Victim Carlos Rivas and a 22-year-old friend had just made an order at K-Street Food near the corner of E. 108th St. and Second Ave. at 6:15 p.m. Friday when they came to blows with 62-year-old suspect Saul Sanchez, who was also a customer at the restaurant, cops said.
“It’s a fight for I guess nothing,” said Moon Shin, an employee of K-Street Food. “So sad. They maybe fight outside first. I don’t see.”
Shin, 66, was working the counter when all three men were in the small storefront eatery.
“[The older man] makes an order and pay and [he] walked out, but two young guys [were] pushing everywhere,” she recalled. “Then they [went] outside fighting.”
The horrific stabbing is hauntingly similar to the murder of on-duty postal worker Ray Hodges, who was knifed to death in a Harlem deli a day earlier during an argument over his spot on a sandwich line, cops said.
Harrowing video obtained by the Daily News shows Rivas and his friend wrestling with a man as they scramble out of the Korean restaurant.
Once they hit the sidewalk, the man grabs Rivas by the collar and stabs him in the chest and stomach before both fall to the ground.
“It was straight stabs,” recalled the co-owner of the Your Highness smoke shop next door to the Korean restaurant, who saw the fight on his surveillance camera. “[The man] was holding [Rivas]. He was holding him by his collar.”

As the struggle continues, Rivas’ friend grabs a chair left outside K-Food and strikes the stabber over the head with it before jumping on the stabber’s back, the video shows.
The stabber lets the teen go and was confronting the friend when Rivas suddenly collapses face first onto the sidewalk.
“Just seeing the kid on the floor that way was horrible,” the smoke shop owner, who would only identify himself as Ray, told The News. “Watching the video, you see it now today but not realizing these are just the last few minutes of his life.
“It’s disturbing and it’s sad that his life had to end that way,” he said. “[Rivas] was dazed and you could see him at that point just fall to the ground. And then his friend that was with him realized that he was stabbed and was holding his chest to stop the blood from leaking.”
The stabber ran off when Rivas collapsed.
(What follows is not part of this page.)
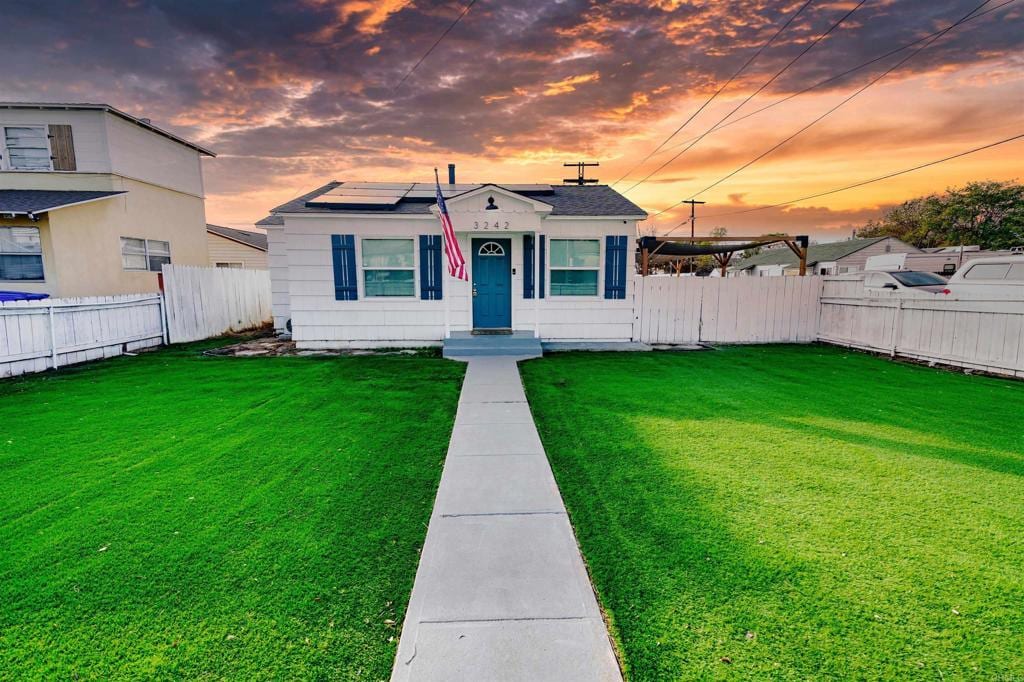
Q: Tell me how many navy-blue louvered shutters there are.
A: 4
His friend continued to comfort him as police were called to the scene.

Rivas remained conscious and was sitting up and talking to his friend, the video shows.
EMS took Rivas to Harlem Hospital, but he couldn’t be saved, cops said. The friend, who was stabbed in the left arm, was also taken to an area hospital.
As police investigated, Sanchez returned to the scene and surrendered. He was taken into custody and was charged with murder, assault and weapons possession.
His arraignment in Manhattan Criminal Court was pending Saturday.
Police did not immediately disclose what sparked the fight.
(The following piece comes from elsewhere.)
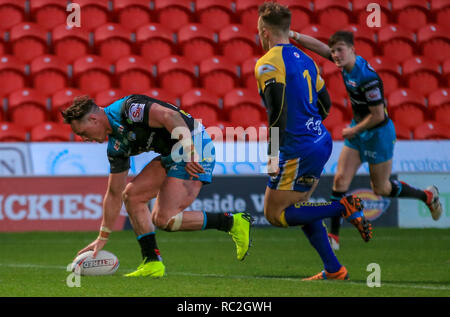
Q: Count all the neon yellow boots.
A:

Shin, who provided the victim with napkins to staunch the bleeding, believes Rivas and his friend had gotten into an argument with Sanchez before they began fighting in her restaurant.
Video shows Rivas and his pal leaving a smoke shop before entering K-Street Food. They step up to the door at the same moment Sanchez, wearing a fur-black coat with a fur collar, approaches.
Rivas’ friend first opens the door. Sanchez grabs the handle, opens the door wider and was about to step in when Rivas’ friend jumps in ahead of him.
Rivas was the last one to enter the eatery, the video shows.
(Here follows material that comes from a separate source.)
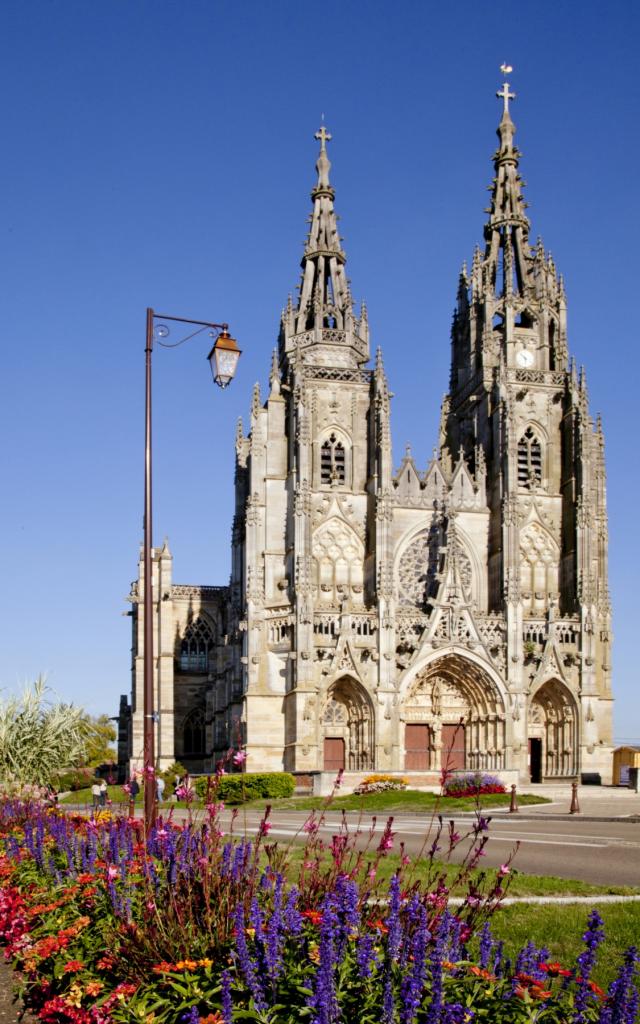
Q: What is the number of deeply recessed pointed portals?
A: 3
The two young men ordered before Sanchez and the three had words inside the eatery, but Shin had no idea what they were saying to each other.
“They just [began] pushing here then pushing in the door” before they went outside, Shin recalled. “I never seen people dying right in front of my face.”
When Rivas fell, Shin “was just thinking of his mother,” she recalled.
“I’m a mother, too,” she said solemnly.
The murdered teen lived in the Melrose section of the Bronx, about three miles from where he was killed, officials said.

He was the second city teen to die violently on Friday, according to cops.
A half hour earlier in the Bronx, two boys, both 17, were shot during a gang-related attack on Macombs Road near Cromwell Ave. in Highbridge at about 5:45 p.m., police said.
Medics rushed Andrew Mora to St. Barnabas Hospital with a wound to the left side of his chest. He died at the hospital a short time later.
The 17-year-old victim was shot in the stomach and was also taken to St. Barnabas, cops said. No arrests have been made.
Hodges, a USPS mail carrier who worked out of the Morningside post office in Harlem, was stabbed by 28-year-old Jaia Cruz at Joe’s Grocery on Lenox Ave. near W. 118th St. at about 2:30 p.m. Thursday, police said.
Witnesses said Hodges was about to make an order at the deli counter when Cruz accused him of cutting her place in line.
The argument escalated and Cruz stabbed Hodges five times with a steak knife in the neck, chest and arm, according to prosecutors.
Cruz was charged with murder and was ordered held without bail at her arraignment.